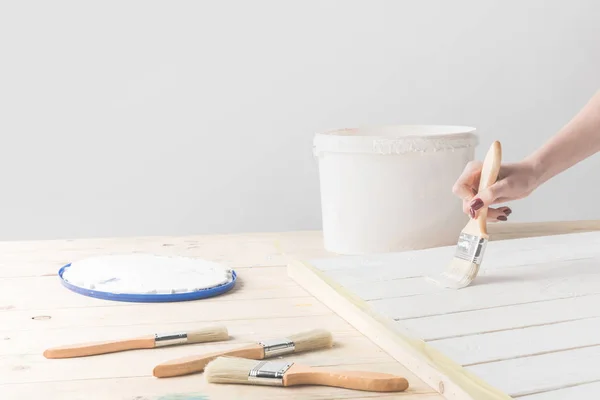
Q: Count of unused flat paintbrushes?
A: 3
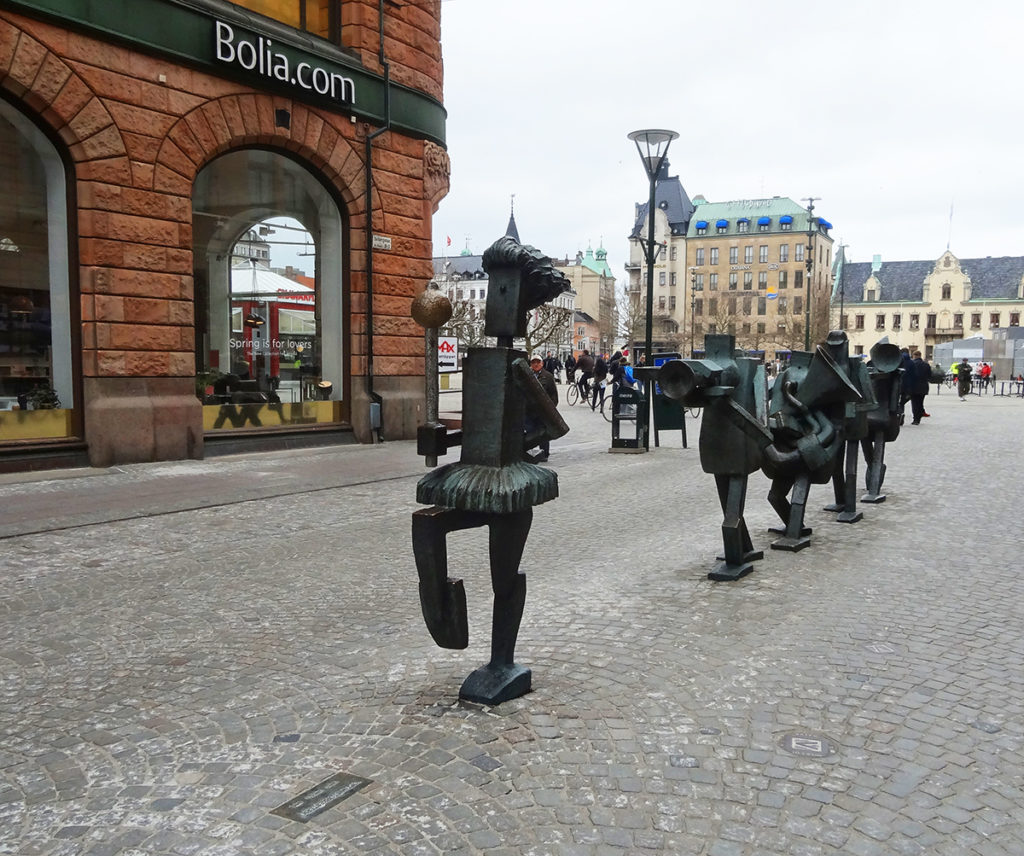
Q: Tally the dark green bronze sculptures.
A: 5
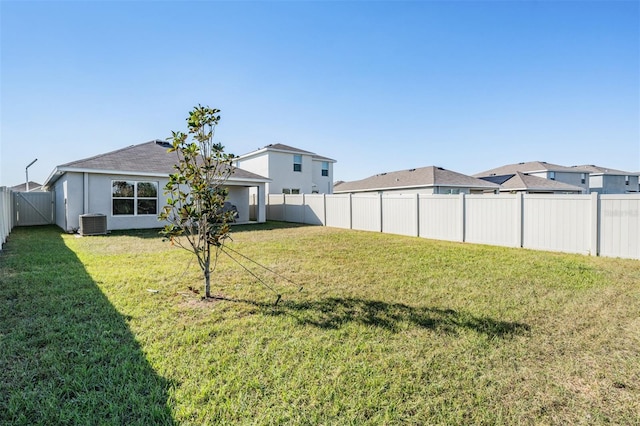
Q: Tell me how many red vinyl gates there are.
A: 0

*Task directions*: Each record above, in full: return it exactly, pictures excluded.

*Output for this exercise*:
Q: Count of unused flat paintbrushes?
A: 3
Q: Tally the dark green bronze sculptures.
A: 5
Q: Tell me how many red vinyl gates there are.
A: 0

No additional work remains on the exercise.